This is a guest article written by Esteban Jose Rodriguez and Caroline Bird.
To harness the geothermal energy, wells are drilled into underground reservoirs where high-temperature fluids – steam, brine, or a mixture thereof – are brought to the surface to drive turbines or to supply thermal energy for direct-use applications. Areas located on active tectonic boundaries, such as the Pacific Ring of Fire or the East African Rift, have elevated volcanic activity and significant subterranean heat, making them especially conducive to geothermal development.
With proper reservoir management, geothermal systems can produce energy for decades with near-zero emissions, positioning them as long-term, sustainable energy resources that deliver both environmental and economic benefits.
While geothermal power is often discussed in terms of electricity production and grid contribution, its impact is even broader.
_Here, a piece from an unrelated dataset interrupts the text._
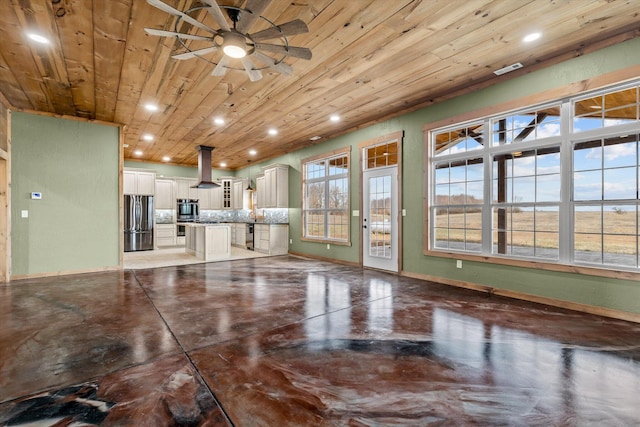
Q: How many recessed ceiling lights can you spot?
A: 11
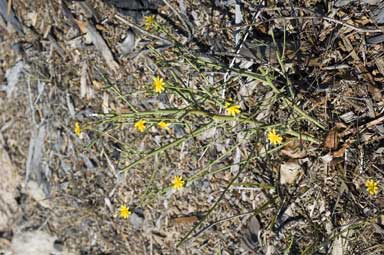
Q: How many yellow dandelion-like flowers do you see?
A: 10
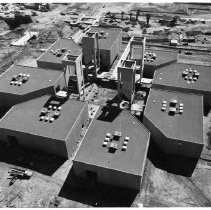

In many regions, geothermal power supports local industries directly by providing thermal energy for numerous commercial applications. In these cases, the value of thermal energy also can be measured by the improvement in the operational continuity, product quality, or economic stability of the businesses and communities that depend on it.
This success story from Kenya illustrates how restoring the performance of a single geothermal well ultimately provided a reliable thermal energy supply for a local flower farm, demonstrating how a technical well intervention produced tangible, community-level benefits.
Geothermal power and heat in Kenya
Situated along the East African Rift, Kenya is recognized as a global leader in geothermal energy production and as the top geothermal power producer in Africa.
Kenya currently has more than 1000 MW of installed geothermal power capacity, primarily concentrated in the Olkaria region near Lake Naivasha. This places Kenya among the world’s top geothermal power-producing nations and enables geothermal power, in some years, to provide as much as or even more than 40% of the country’s electricity supply as shown in Figure 1 (Energy & Petroleum Regulatory Authority). Thus, geothermal power represents the largest portion of Kenya’s available electricity.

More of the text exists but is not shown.